Work to complete » When the string "count" occurs in a line of the records, show that line.

Extracted information »
⟨

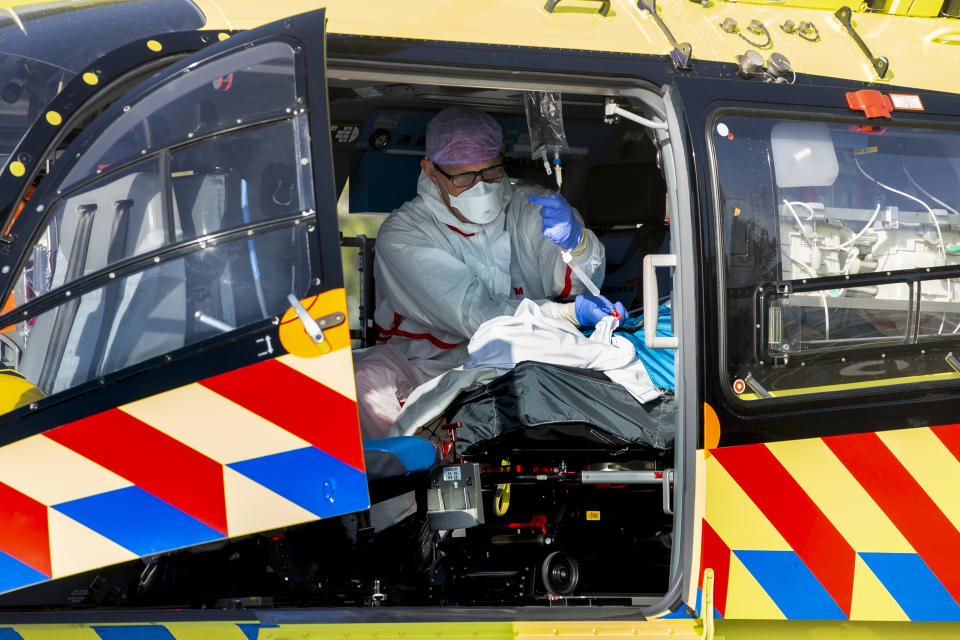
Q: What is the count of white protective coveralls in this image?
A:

⟩
⟨

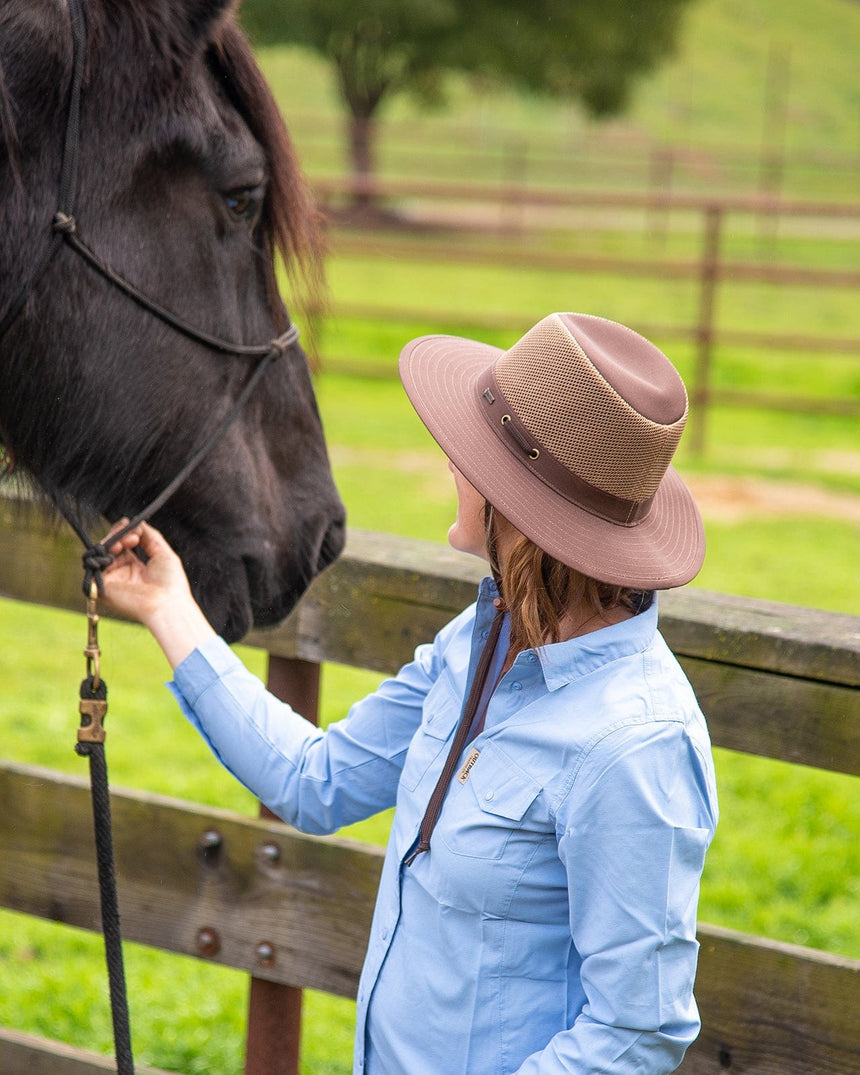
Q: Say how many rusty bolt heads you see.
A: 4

⟩
⟨

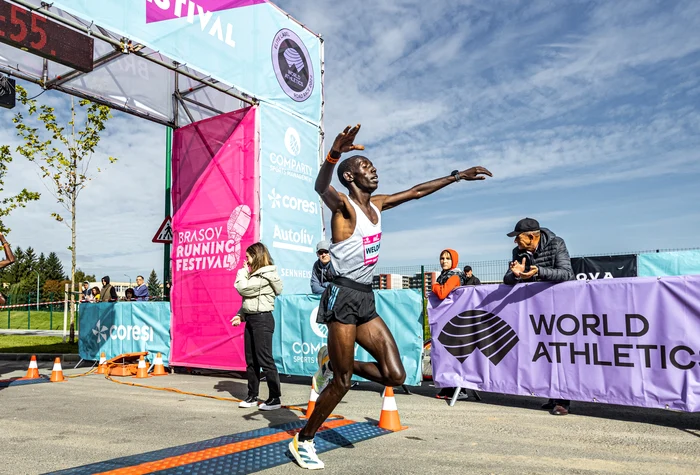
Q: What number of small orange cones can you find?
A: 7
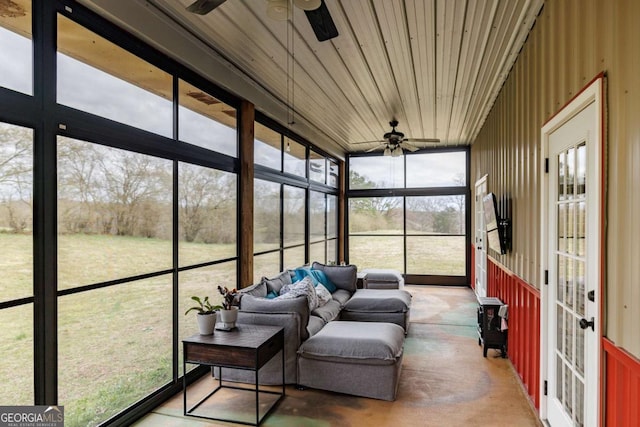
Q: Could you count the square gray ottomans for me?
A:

⟩

Solution »
Q: What is the count of white protective coveralls in this image?
Q: Could you count the square gray ottomans for me?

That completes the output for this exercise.